- [EXERCISE DETAILS]:
Scan the data. Collect each line that contains the word "many".

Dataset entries
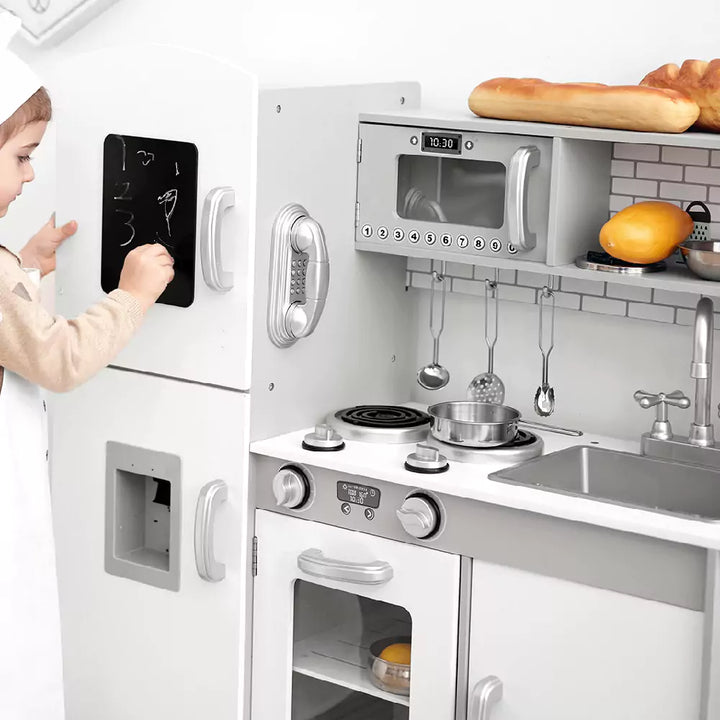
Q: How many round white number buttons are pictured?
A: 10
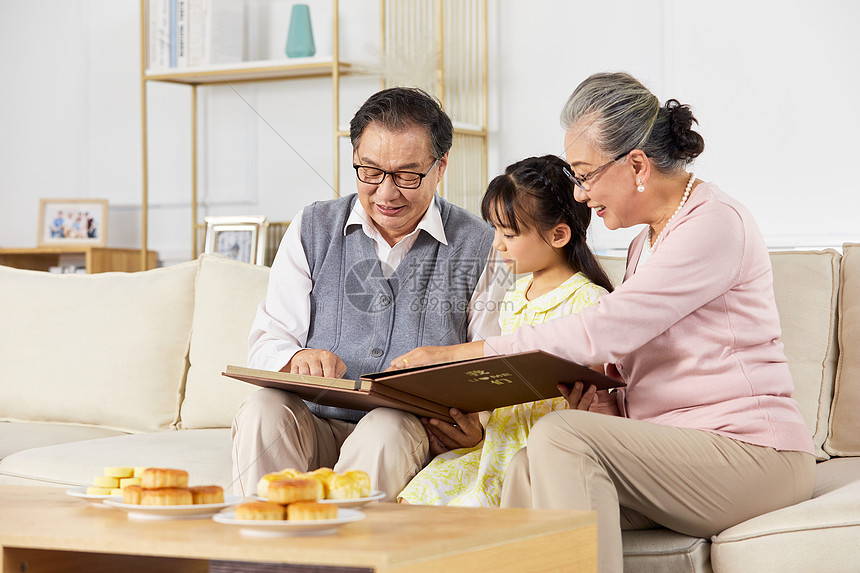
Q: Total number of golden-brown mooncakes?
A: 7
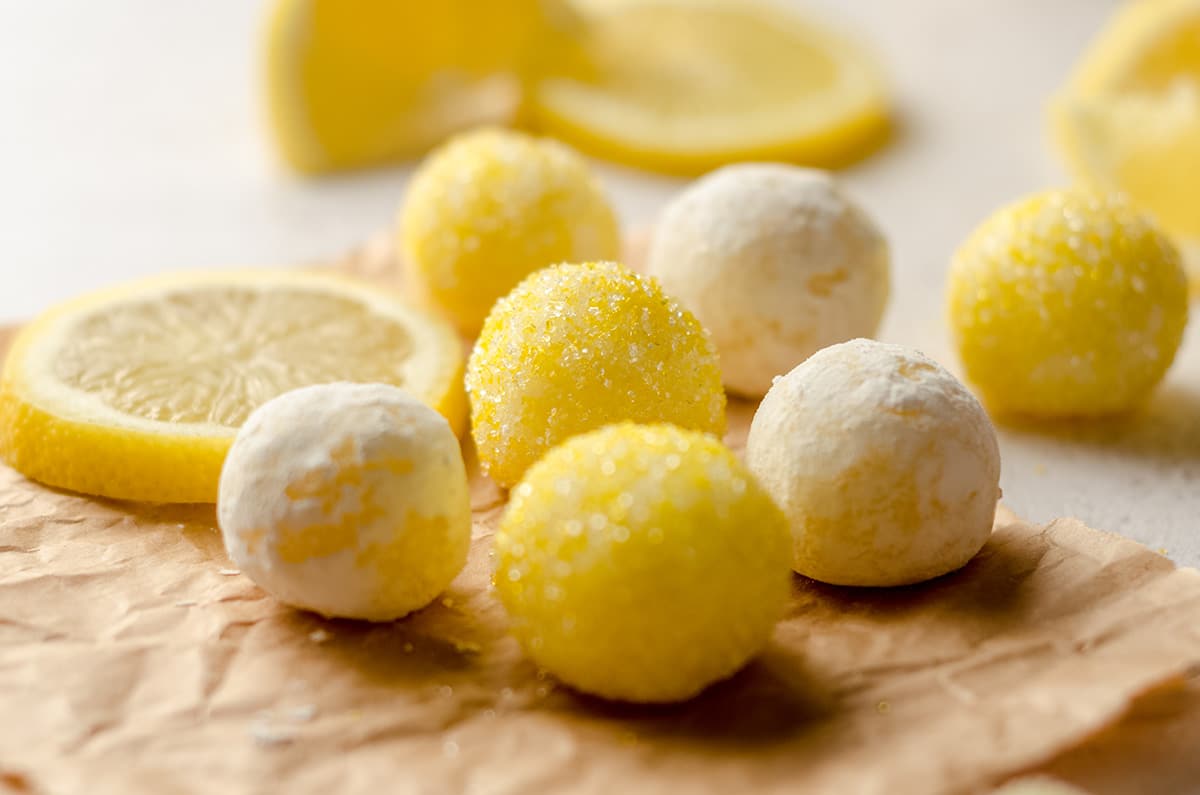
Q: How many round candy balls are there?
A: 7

- [OUTPUT FOR THIS TASK]:
Q: How many round white number buttons are pictured?
Q: How many round candy balls are there?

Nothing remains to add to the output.